Dwight D. Jones has been superintendent in Clark County since 2010 and was slated to continue in that role for two more years. He was the state education commissioner in Colorado before moving to the Las Vegas area. Jones is leaving the district to return to Texas to take care of his mother, who is ill.

While superintendent, Jones cut the district’s budget as the city weathered the aftermath of the Great Recession. He also oversaw an increase in students’ performance on standardized tests and a reduction in the district’s dropout rate, according to district spokeswoman Amanda Fulkerson.

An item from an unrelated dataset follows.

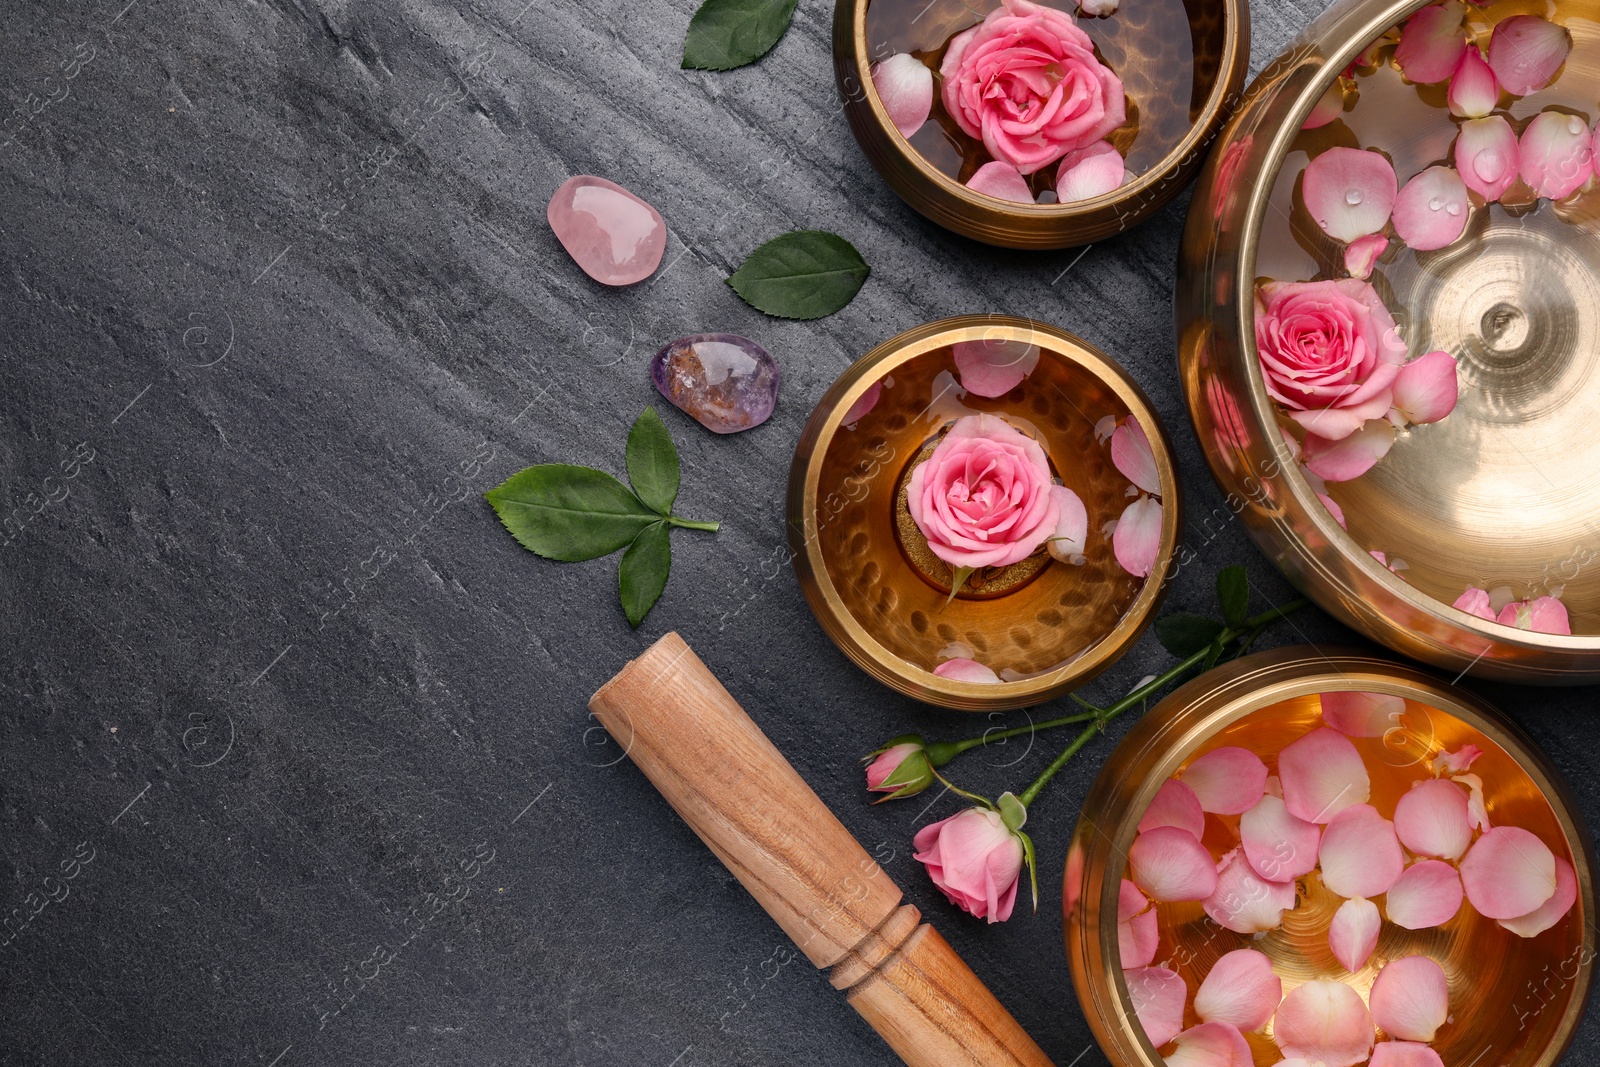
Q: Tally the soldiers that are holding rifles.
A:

In a statement, Jones noted his efforts to rank schools, to improve graduation rates, and to measure students’ achievement. “This community has and always will have a special place in my heart, but my family needs me now and I have a duty to respond...My only request is that this good work not slow down...The education movement happening in Clark County is not about a superintendent—it’s about you and your commitment to our students.” The Clark County schools’ Facebook page includes videos of board members’ responses to Jones’ departure.

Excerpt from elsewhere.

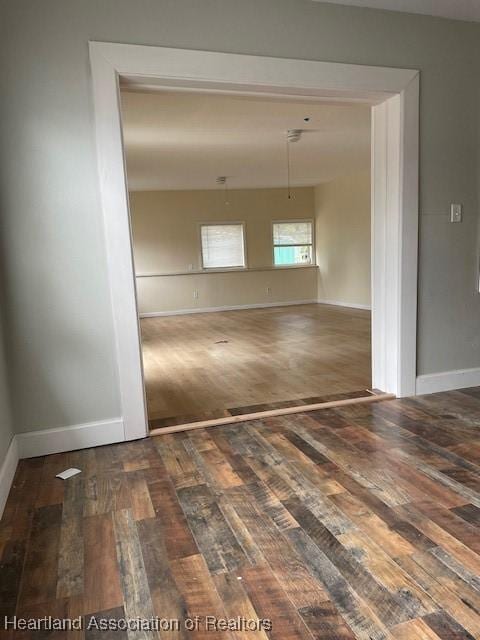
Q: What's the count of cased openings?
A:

Nevada governor Brian Sandoval—who stepped in to intervene when Clark County’s application to the Race to the Top district competition seemed likely to be thwarted by district-union tensions—said in a statement issued in response to the news: “Under Dwight’s leadership, graduation rates in Clark County rose, test scores improved, and the district took steps toward more transparency and better accountability. I am confident that the school district will continue to improve the delivery of education for our state’s children and I wish Dwight and his family the very best.”

Jones’ successor has not yet been chosen, but deputy superintendent Pat Skorkowsky will serve as acting superintendent if the board does not select an interim or replacement after Jones’s departure on March 22. Jones’s salary was close to $400,000 per year, according to TransparentNevada.com, a project of the Nevada Policy Research Institute.

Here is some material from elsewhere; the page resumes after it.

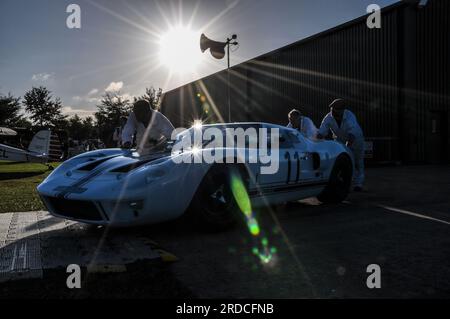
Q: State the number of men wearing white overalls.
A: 3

The Las Vegas Review-Journal says Jones is leaving with more of his ambitious reforms “in shambles than in action.” The paper also reports that many of the board members had not been informed of Jones’s imminent departure. Here’s a piece from the Review-Journal from around the time Jones arrived in Clark County and here’s thorough (and less negative) farewell from the Las Vegas Sun .

Jones was the subject of a profile—called “Game Changer"—in District Administration Magazine last year. And Rick Hess, who writes an opinion blog hosted on Education Week‘s website, blogged about some of Jones’ initiatives earlier this year, commending Jones for making the district’s finances public.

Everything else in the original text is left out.